→ GOAL OF THE EXERCISE
Below are some entries. Count the lines where "many" appears and state only that number.

═══ DATA FOR REVIEW ═══

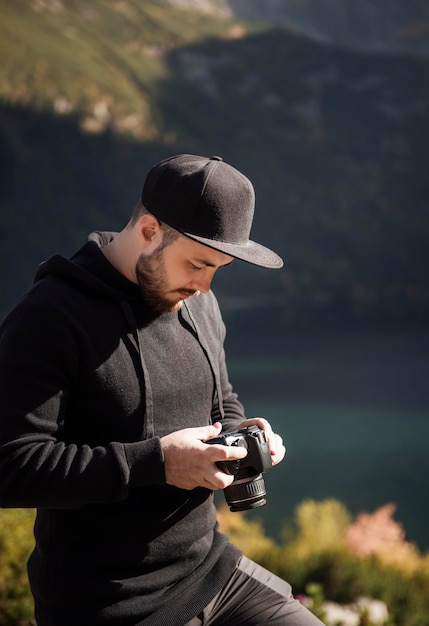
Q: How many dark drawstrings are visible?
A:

═══
═══ DATA FOR REVIEW ═══

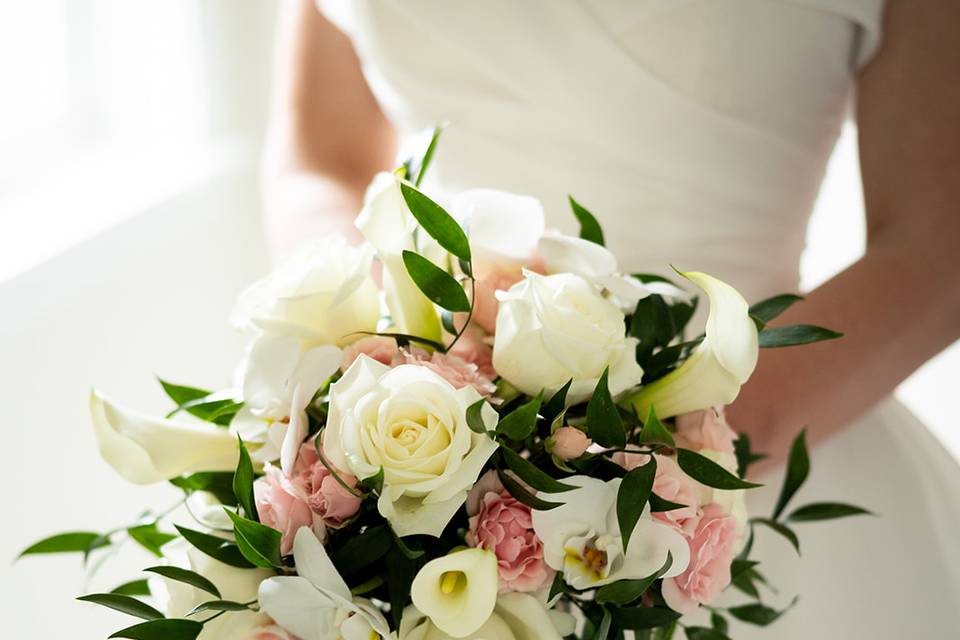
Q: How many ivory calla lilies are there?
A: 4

═══
═══ DATA FOR REVIEW ═══

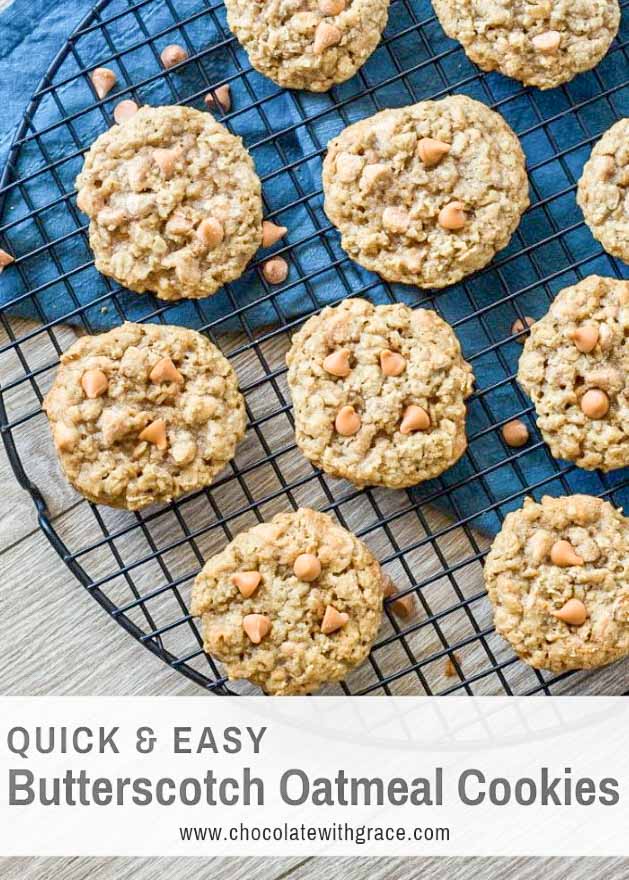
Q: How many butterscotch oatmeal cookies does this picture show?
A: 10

═══

→ EXERCISE RESPONSE
3